Someone I know who was in a serious car accident experiences kinesthetics in a fantastically different way than anyone else I know. Although he recovered from his various limb injuries well enough to walk, he walks very, very unnaturally because the connection between his brain and his legs has been permanently damaged. His brain doesn't see his knees as joints that can bend anymore. He can bend them to sit just fine … but he can't bend them while he walks. The legs feel numb and are basically stilts as far as his brain is concerned, and so he walks like a man walking on stilts. He also relies heavily on his cane because his sense of balance is so poor.
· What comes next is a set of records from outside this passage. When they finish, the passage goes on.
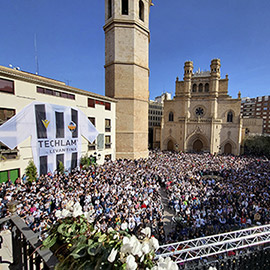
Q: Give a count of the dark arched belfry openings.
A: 3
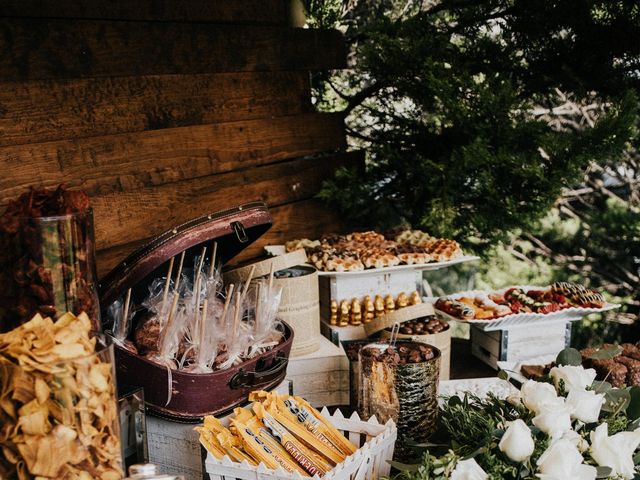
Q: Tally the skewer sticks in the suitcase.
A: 13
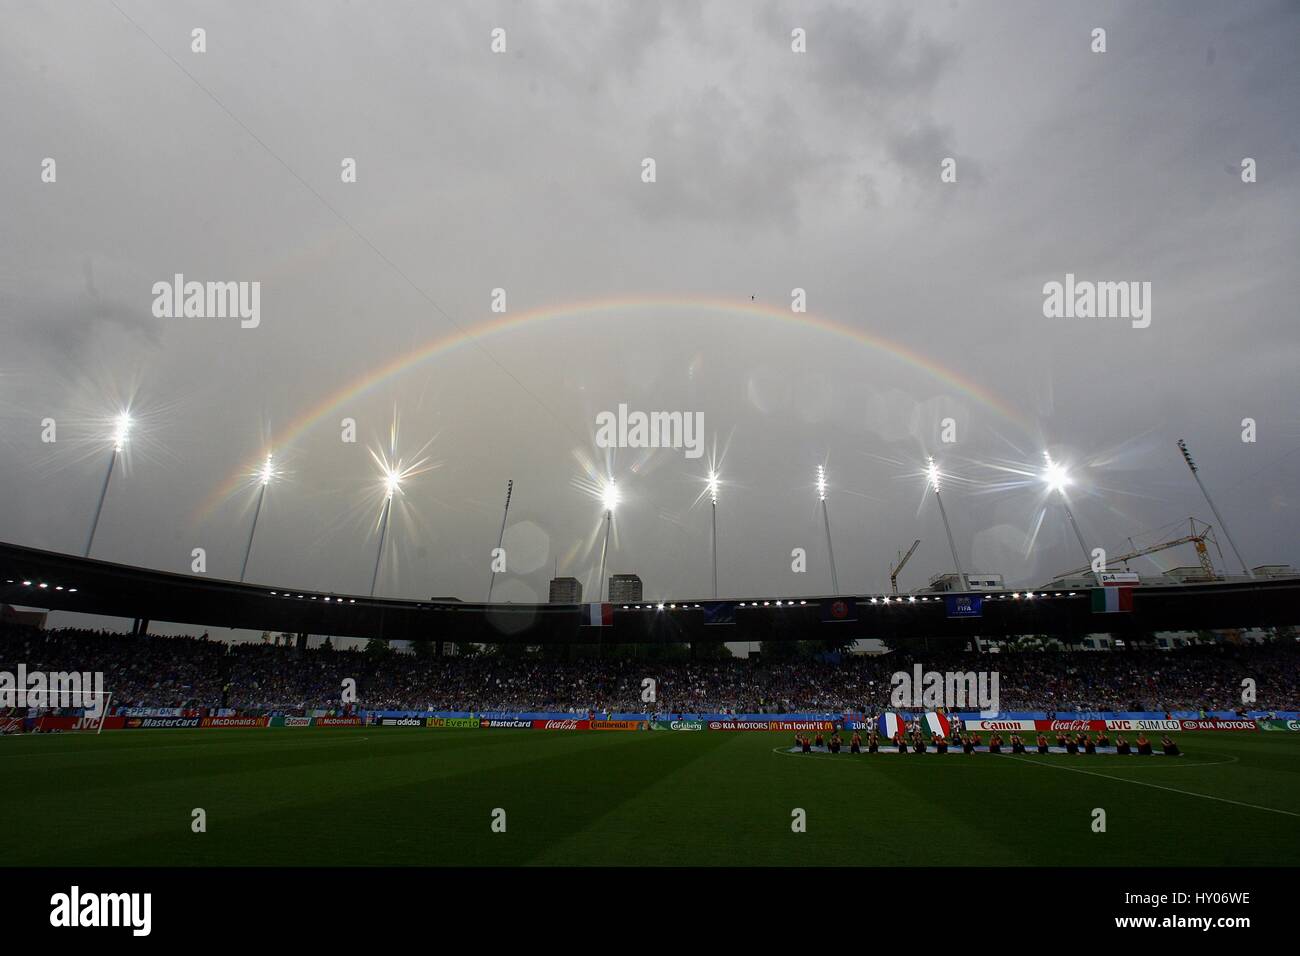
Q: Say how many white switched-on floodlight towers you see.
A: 8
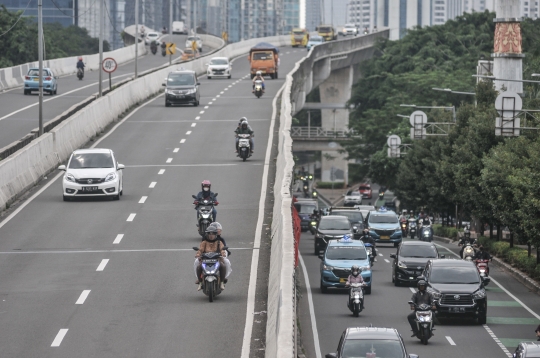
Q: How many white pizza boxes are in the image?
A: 0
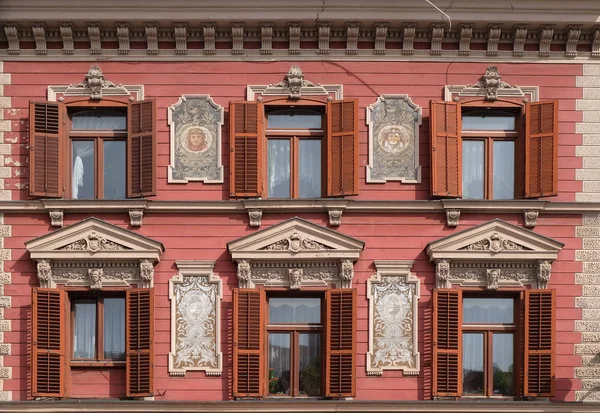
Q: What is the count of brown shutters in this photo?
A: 12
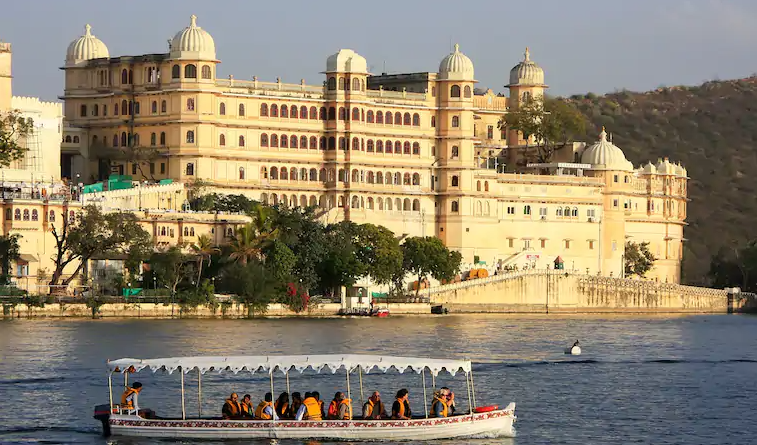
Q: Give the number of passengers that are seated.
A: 13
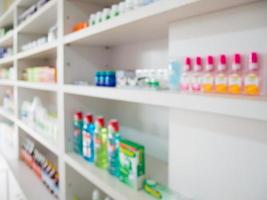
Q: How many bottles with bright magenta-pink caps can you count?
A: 6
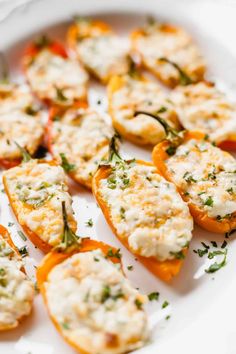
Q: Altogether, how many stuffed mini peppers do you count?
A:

It's hard to tell whether his sense of balance is compromised because he can't tell where his legs are, or because the brain damage altered his inner-ear communication, or both.

All kinesthetic stuff, and all good stuff to be aware of when writing whether our characters are hale and athletic or debilitated or poisoned. In fact, gymnasts and other athletes with aerial components to their physicality have to be experts at kinesthetics. Their minds have to analyze how to respond and move while flipping through the air. Our brains are designed to accept that data and put it to exquisite use, but so few people practice any kind of aerial-component arts, it isn't very well developed, so when they fall they flail and usually hurt their hands, elbows, knees, hips and heads instead of falling safely or rolling out of the fall. Dancers become experts at managing their center-of-gravity. Skiers and runners learn how to accelerate and slow down in complex and interesting ways in relation to the ground. When I threw javelin I had to learn how to aim using my whole body, a skill that took me months to develop to a reasonable enough skill level that I could throw hard without endangering myself or others. Artists paint not just with their hands manipulating a brush but with their whole body sense and feeling of connection to the chair or the ground. If their posture is incorrect and their body sense is off, the painting doesn't go well because the flow is wrong.

I'm going to try to lure in a guest blogger to talk about some alternative ways of sensing things for my next sense blog post. In the meantime, thank you for your patience, and I'll write again soon.